(Records from a data source)
──────

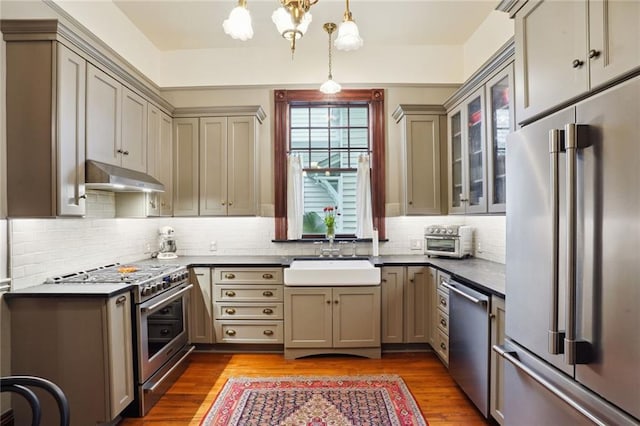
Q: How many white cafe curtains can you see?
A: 2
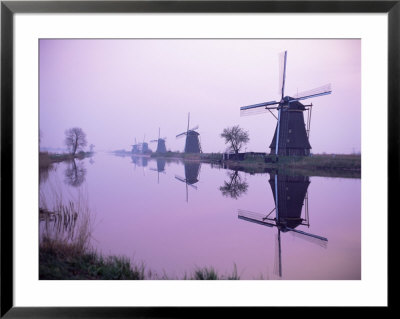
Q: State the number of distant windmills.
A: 4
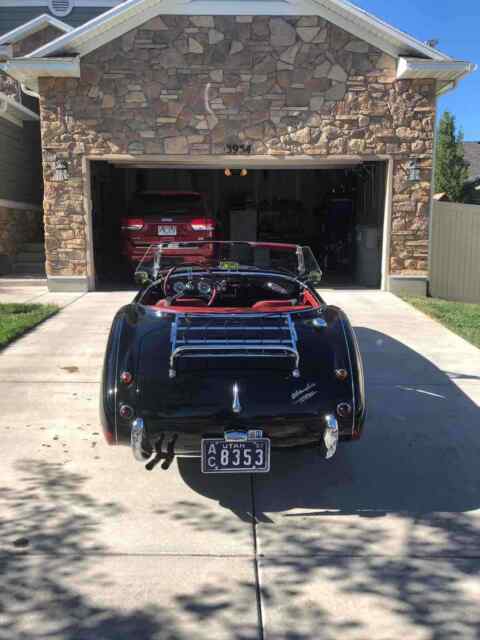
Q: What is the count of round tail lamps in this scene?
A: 4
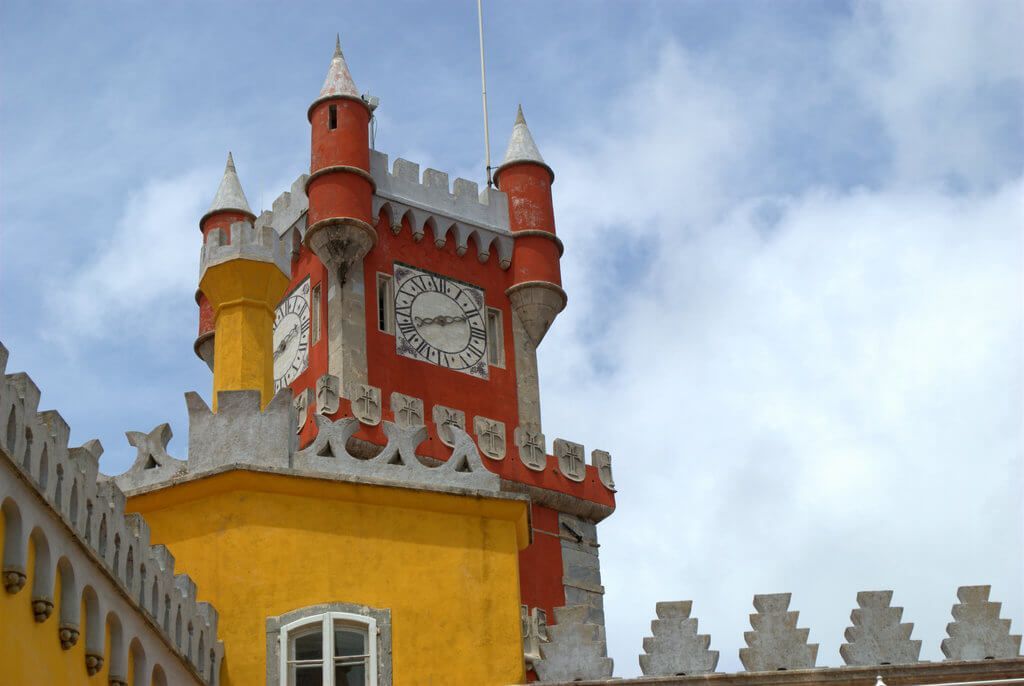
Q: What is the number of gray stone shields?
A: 9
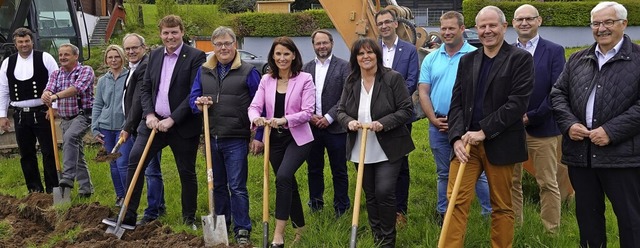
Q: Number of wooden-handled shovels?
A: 7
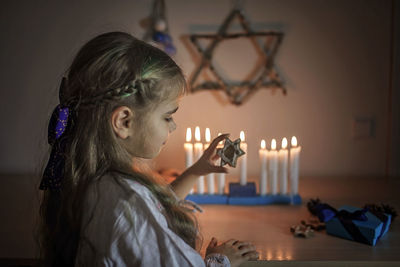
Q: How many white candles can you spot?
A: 9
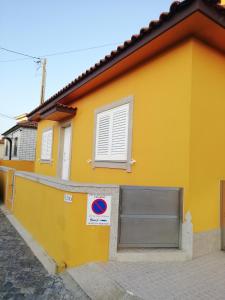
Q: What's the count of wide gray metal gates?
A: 1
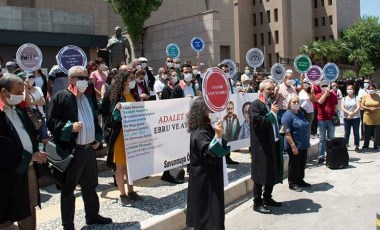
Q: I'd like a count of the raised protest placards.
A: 11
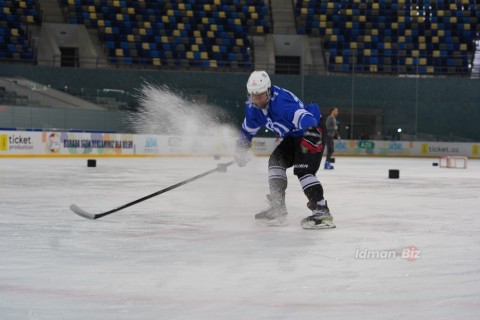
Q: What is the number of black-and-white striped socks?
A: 2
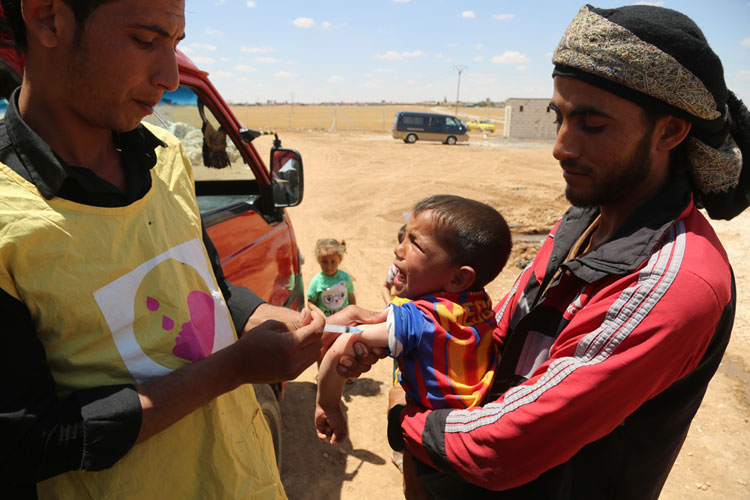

──────

## Exercise directions:
What you produce should repeat the data word for word while omitting all images.

## Answer to this exercise:
Q: How many white cafe curtains can you see?
A: 2
Q: State the number of distant windmills.
A: 4
Q: What is the count of round tail lamps in this scene?
A: 4
Q: What is the number of gray stone shields?
A: 9
Q: Number of wooden-handled shovels?
A: 7
Q: How many white candles can you spot?
A: 9
Q: What's the count of wide gray metal gates?
A: 1
Q: I'd like a count of the raised protest placards.
A: 11
Q: What is the number of black-and-white striped socks?
A: 2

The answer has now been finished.